_INFORMATION PROVIDED_.
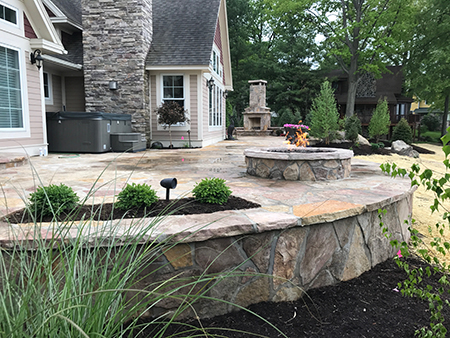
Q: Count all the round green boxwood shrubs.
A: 3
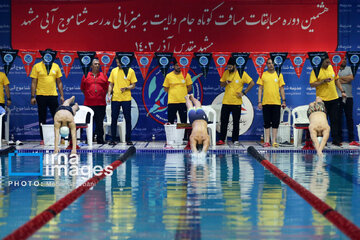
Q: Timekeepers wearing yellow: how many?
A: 7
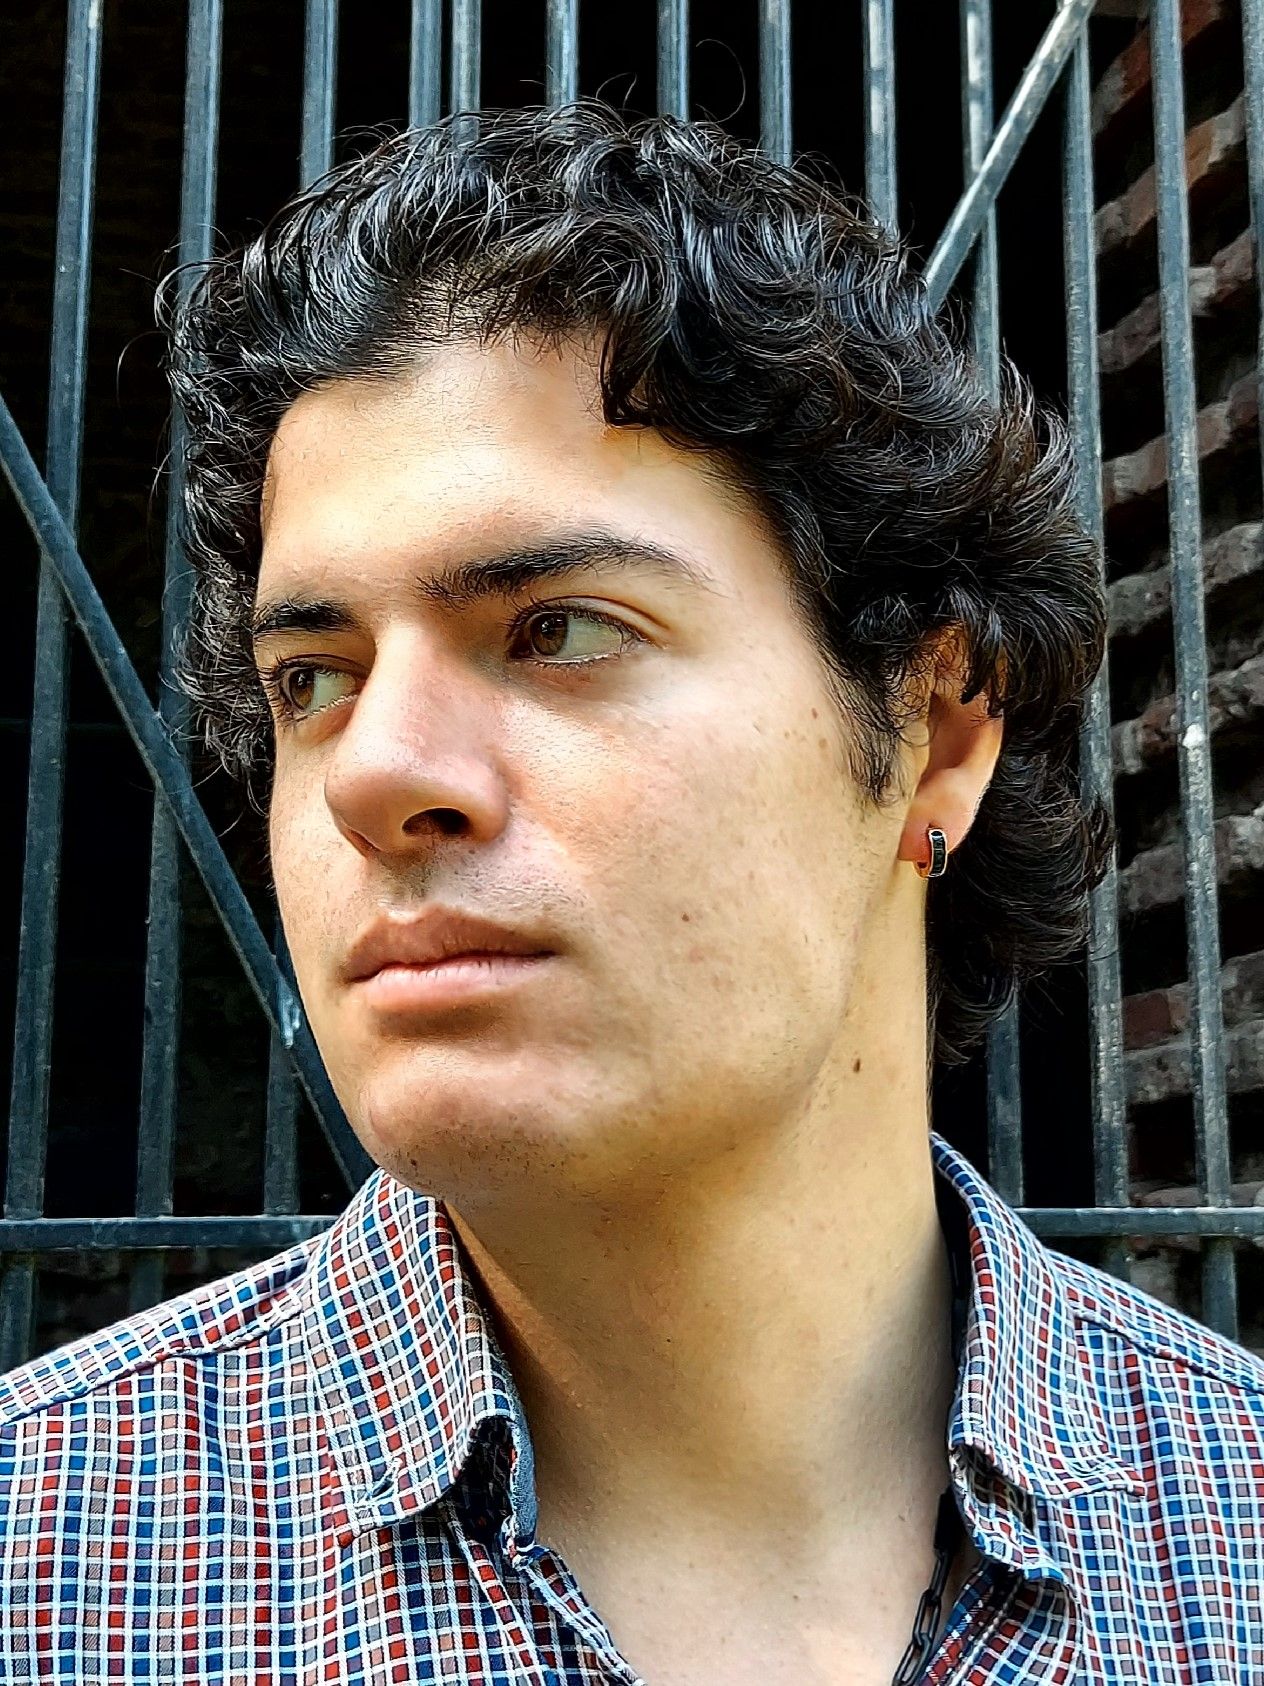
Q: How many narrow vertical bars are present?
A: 13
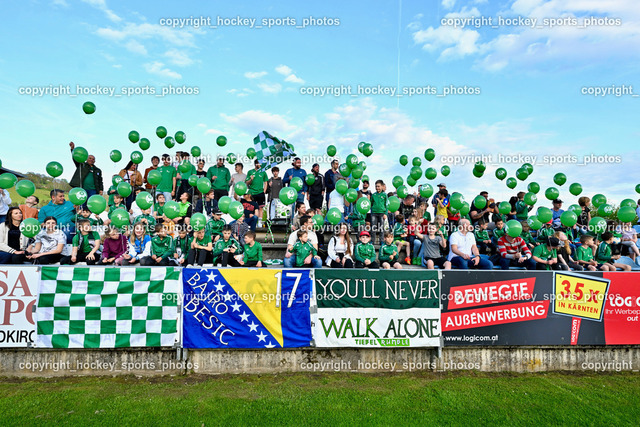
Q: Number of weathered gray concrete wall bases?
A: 1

_YOUR ASSIGNMENT_.
Transcribe the listing above in full. Pictures are not part of the copy.

_YOUR RESPONSE_.
Q: Count all the round green boxwood shrubs.
A: 3
Q: Timekeepers wearing yellow: how many?
A: 7
Q: How many narrow vertical bars are present?
A: 13
Q: Number of weathered gray concrete wall bases?
A: 1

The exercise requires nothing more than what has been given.